Here are a few ways people actually use slides on video chat:
- A mini travel plan deck for friends (“here’s the itinerary, don’t judge me”)
- A “top 10” deck for game night or debates
- A portfolio deck for quick freelance chats
- A study summary deck for group revision
- A tiny “about me” deck as a conversation starter
And if someone wants more of that classic random video chat vibe, there are plenty of places to practice casual presenting too. I’ve seen people use an alternative video chat link to test quick screen-share demos, practice speaking on camera, or just get comfortable showing visuals without turning it into a formal presentation.
The real secret: your audience forgives a lot if you’re prepared
Here’s what I’ve learned: people don’t expect perfection. They expect clarity.
If your slides are readable, your screen share is stable, and you don’t panic when something hiccups, you already look like a pro.
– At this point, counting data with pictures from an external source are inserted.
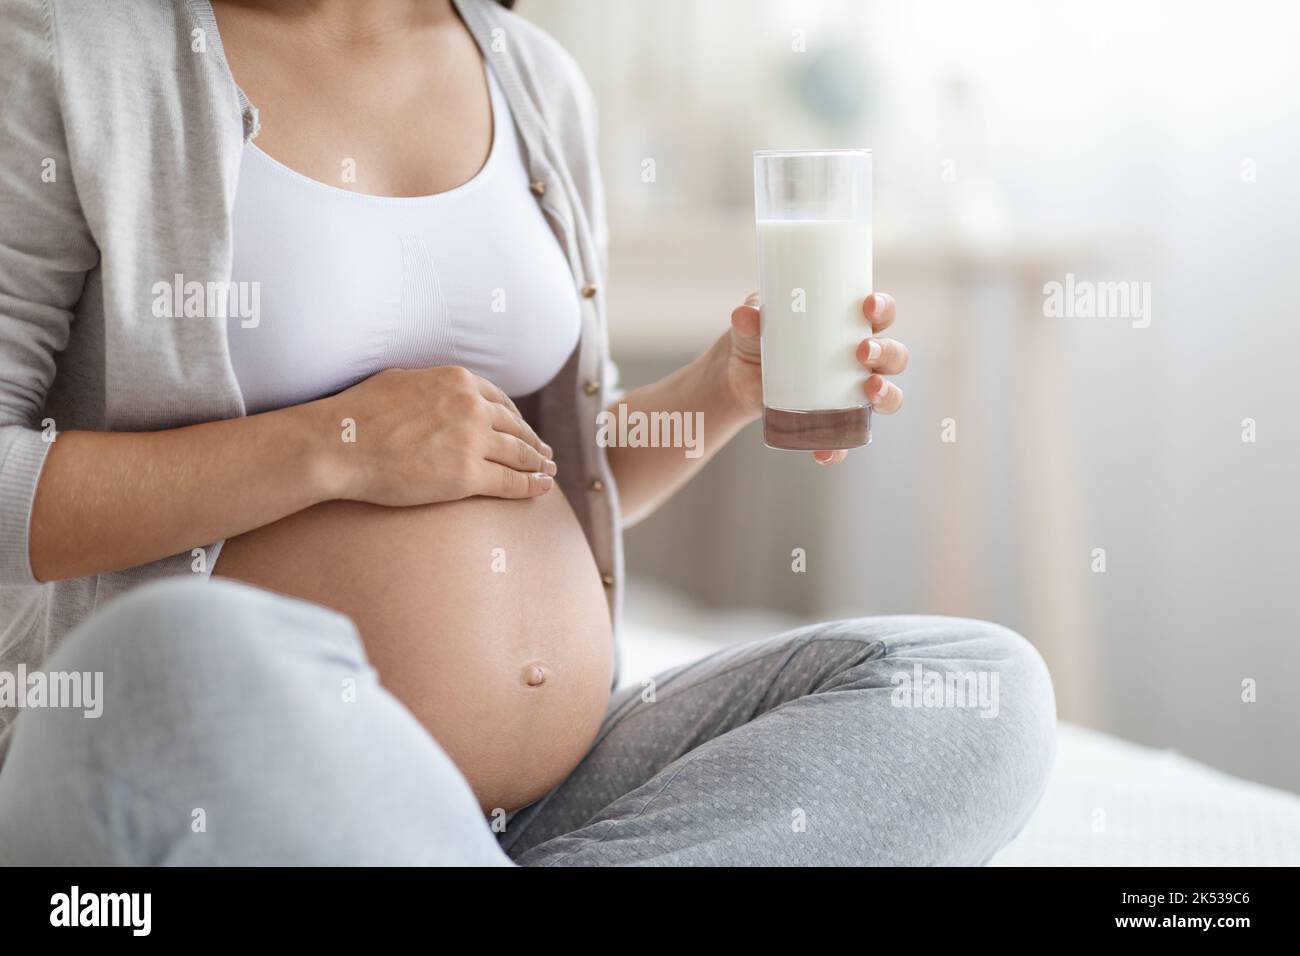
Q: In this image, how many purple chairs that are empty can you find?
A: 0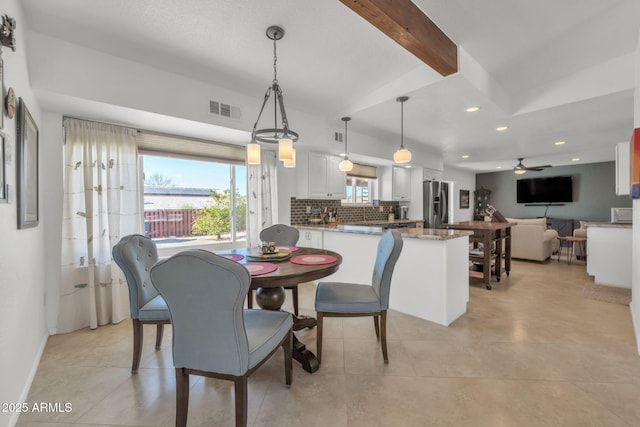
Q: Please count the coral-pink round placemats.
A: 4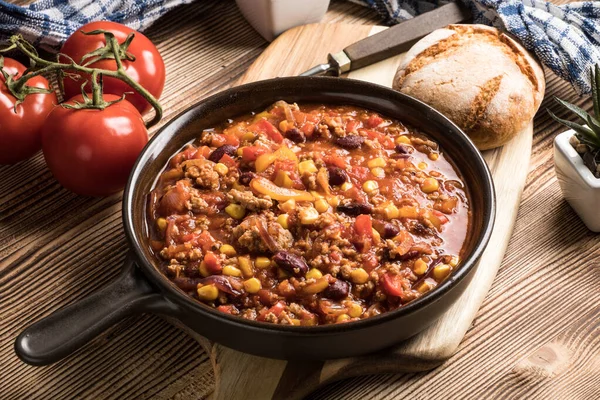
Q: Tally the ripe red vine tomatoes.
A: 3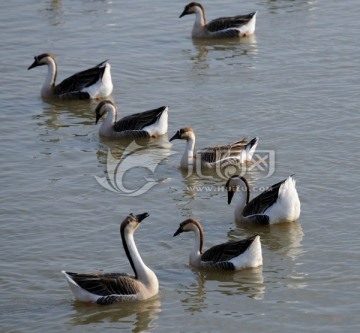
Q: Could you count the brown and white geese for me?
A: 7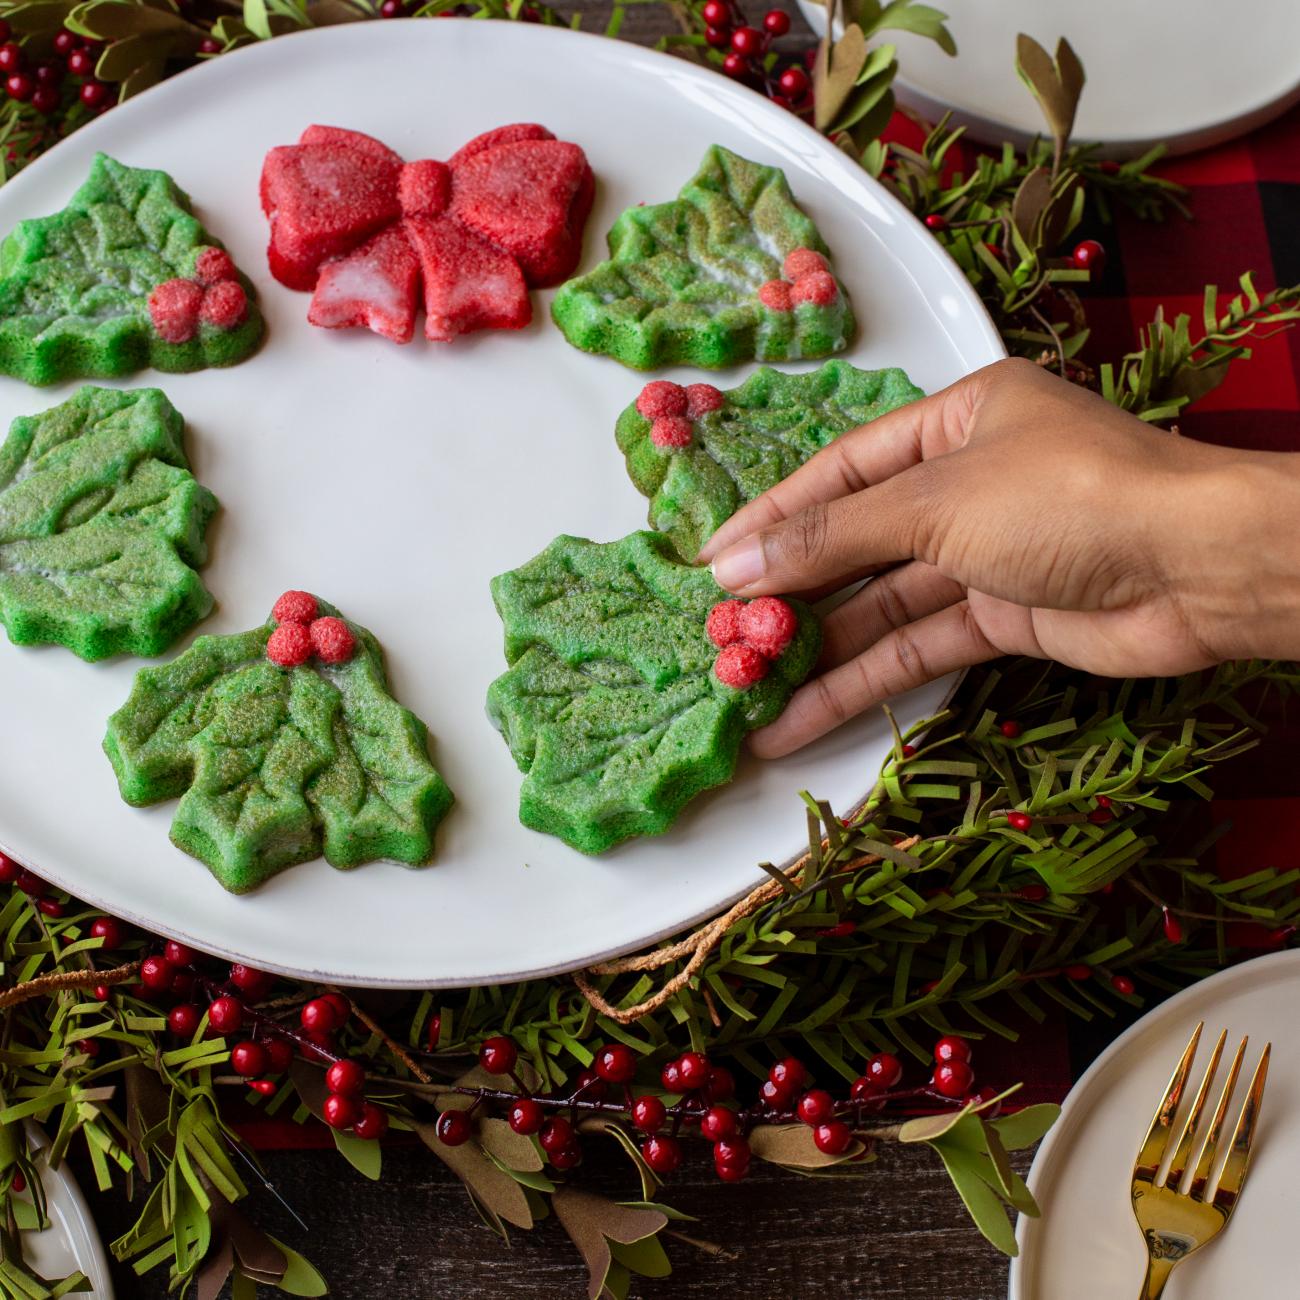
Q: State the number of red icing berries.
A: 15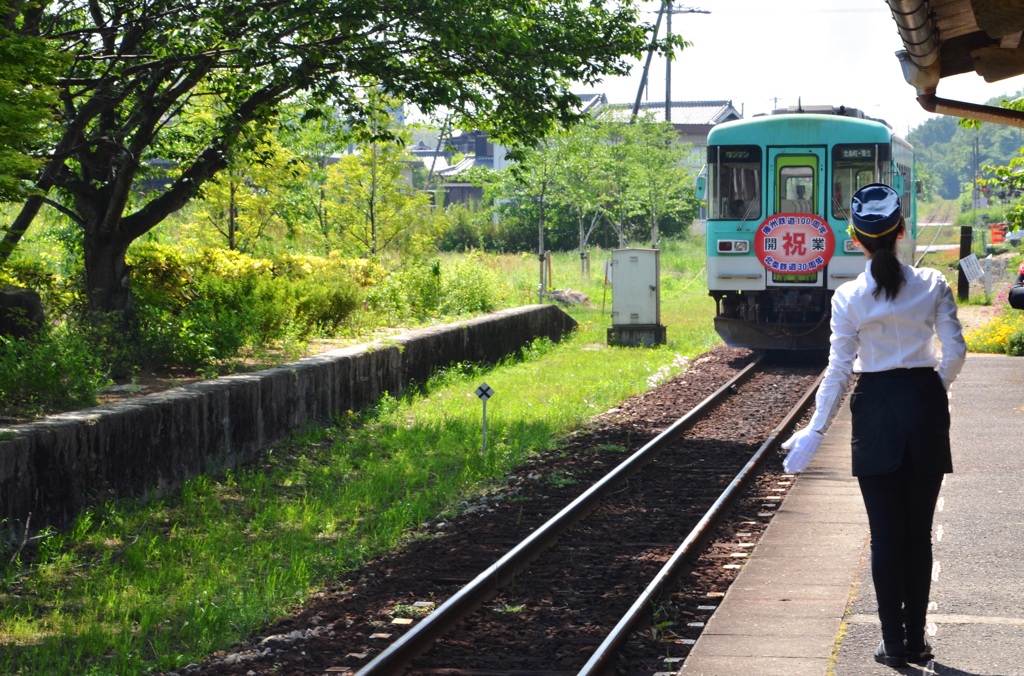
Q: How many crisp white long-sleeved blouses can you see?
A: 1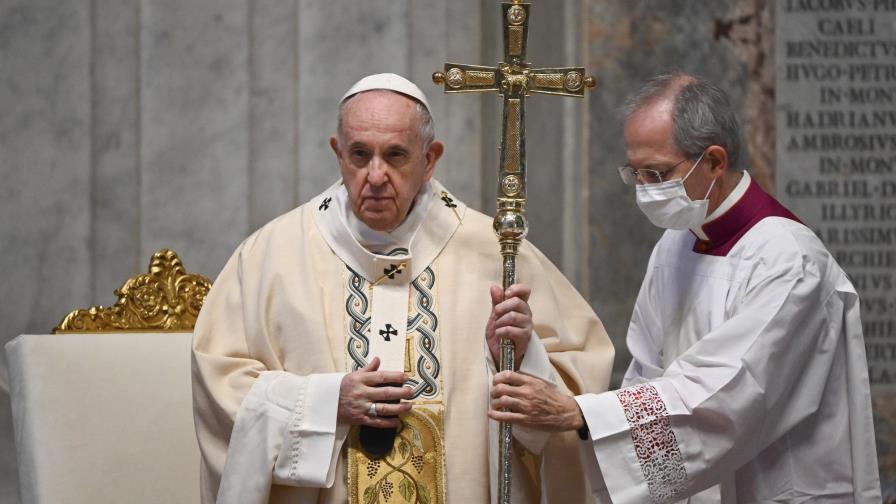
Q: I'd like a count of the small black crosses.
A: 4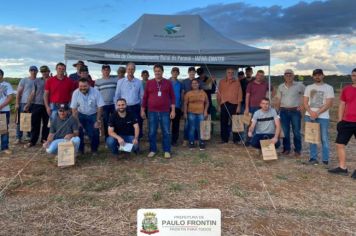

Lag becomes a small glitch, not a vibe killer.
Quick recap: the smoothest way to show slides without awkward lag
If you only remember a few things, remember these:
- Share a window or a tab, not your whole screen (most of the time)
- Keep the deck lightweight: fewer animations, compressed images, avoid embedded video
- Make text big and high-contrast so it’s readable through screen-share compression
- Close background apps and pause sync/downloads
- Have a PDF backup ready for instant “no drama” presenting
- If your device struggles, use trade-offs: lower camera quality, reduce incoming video, or lower stream resolution
Do that, and your slide sharing will feel less like “help, I’m buffering” and more like “okay, this is actually smooth.”